- Supplied records -
• • •
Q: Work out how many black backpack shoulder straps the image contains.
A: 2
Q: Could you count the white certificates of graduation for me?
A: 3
• • •
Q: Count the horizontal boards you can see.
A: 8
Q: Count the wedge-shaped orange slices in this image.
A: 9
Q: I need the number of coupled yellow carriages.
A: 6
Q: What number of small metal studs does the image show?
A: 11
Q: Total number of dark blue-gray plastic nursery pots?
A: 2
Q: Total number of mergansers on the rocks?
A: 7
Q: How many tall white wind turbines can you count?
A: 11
• • •
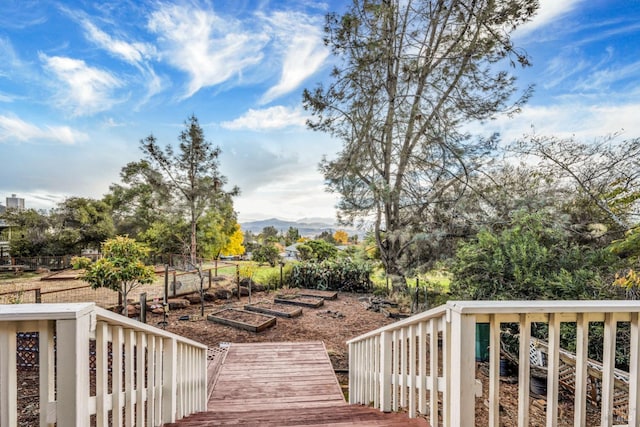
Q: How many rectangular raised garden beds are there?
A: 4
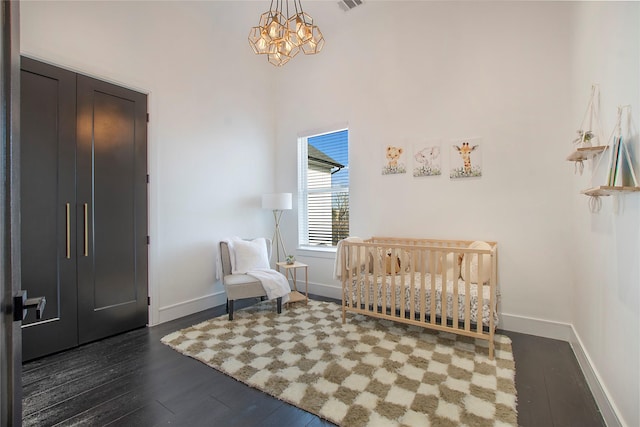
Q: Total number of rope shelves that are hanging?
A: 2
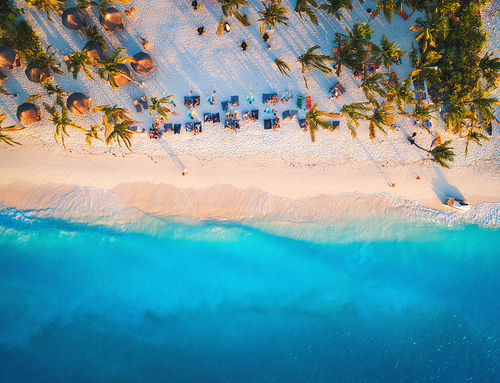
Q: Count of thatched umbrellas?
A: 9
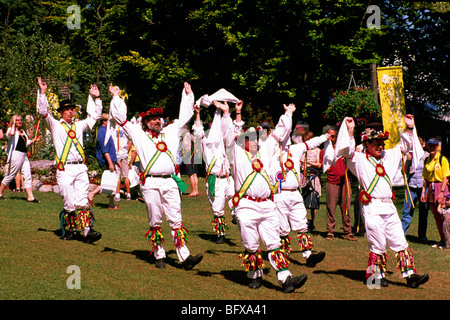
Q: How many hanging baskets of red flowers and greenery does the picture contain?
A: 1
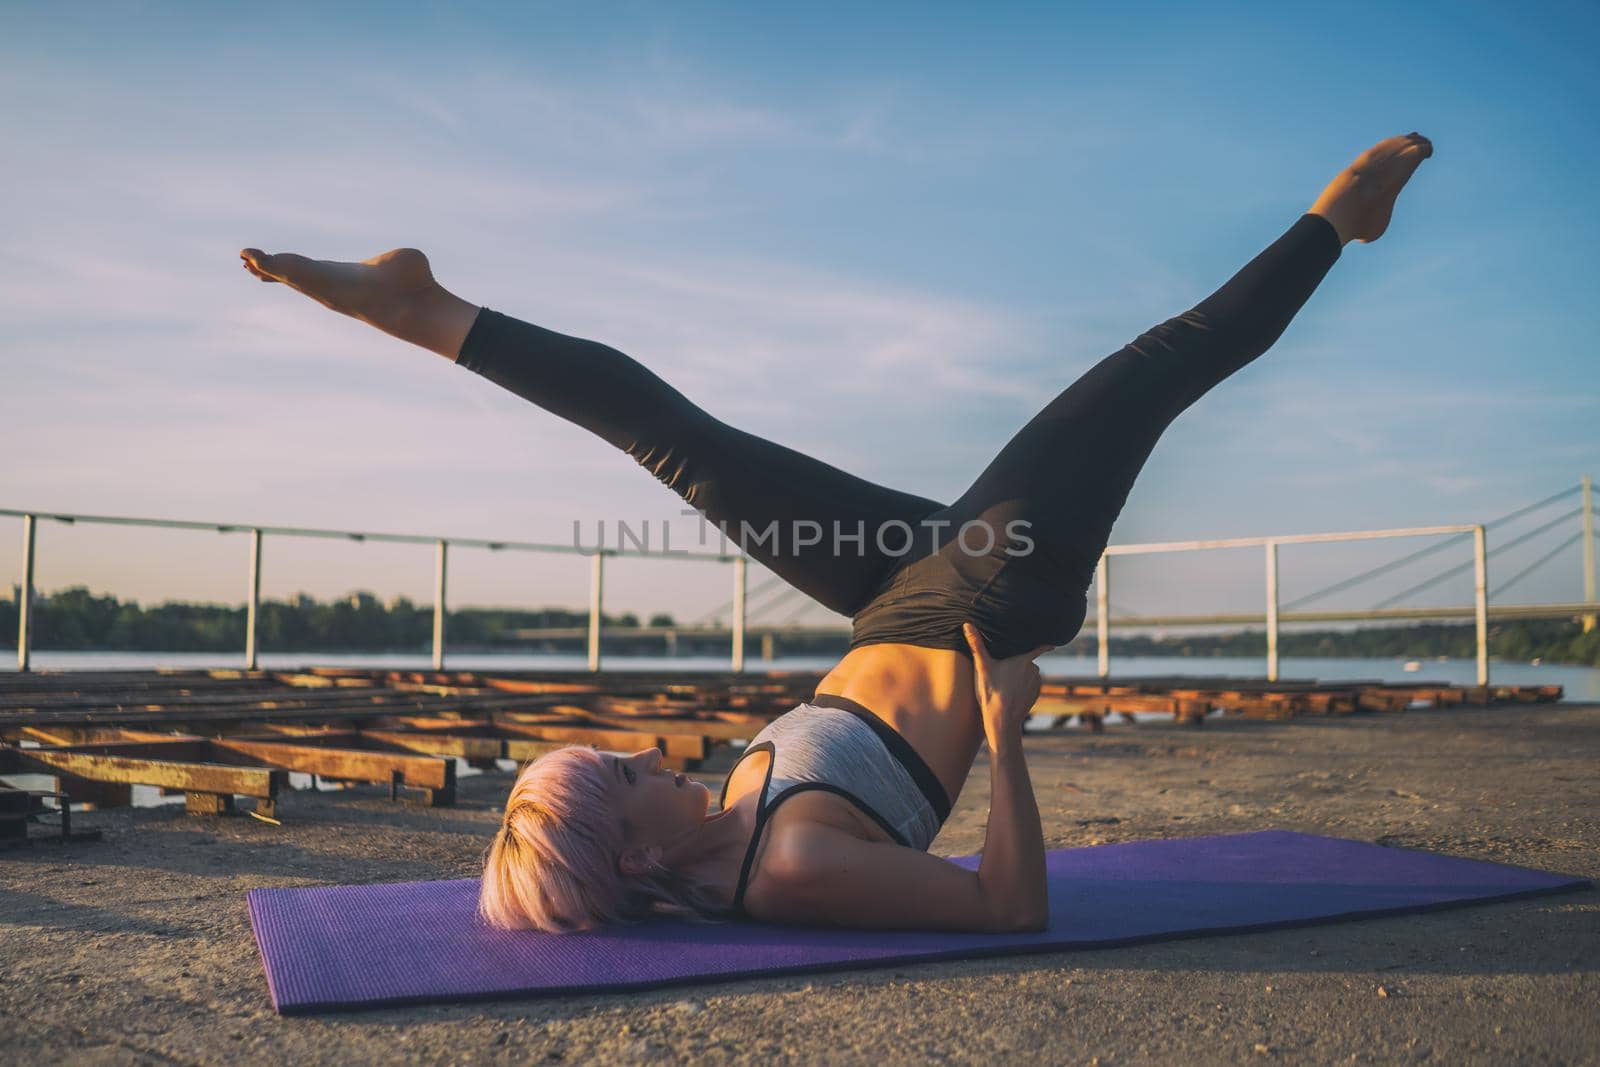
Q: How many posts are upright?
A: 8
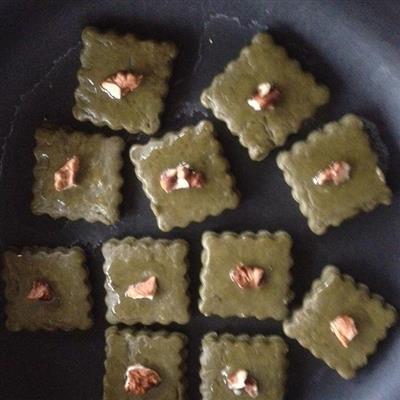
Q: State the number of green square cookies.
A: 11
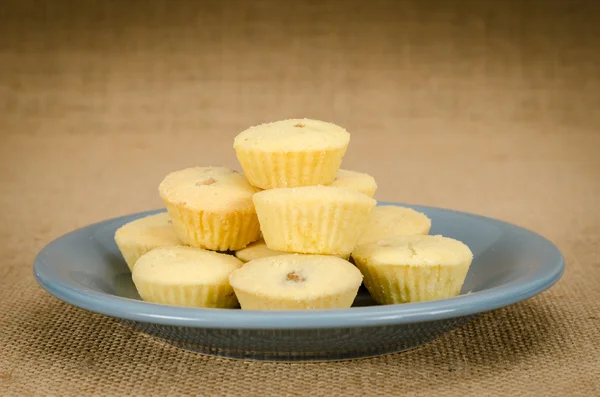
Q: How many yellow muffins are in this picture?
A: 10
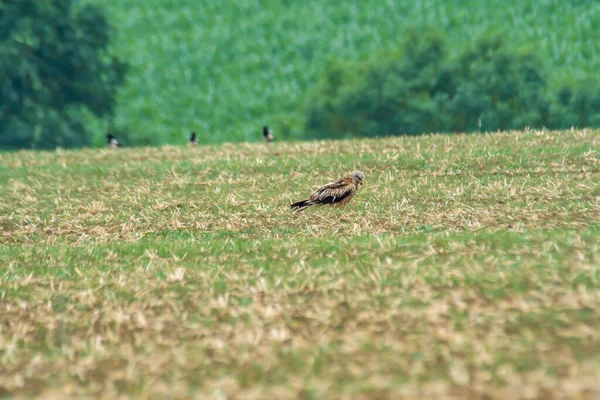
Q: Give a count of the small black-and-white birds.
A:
• • •
- Aim of the task -
Count the lines in the records above that contain "black". Reply with the number only.

- Written reply -
2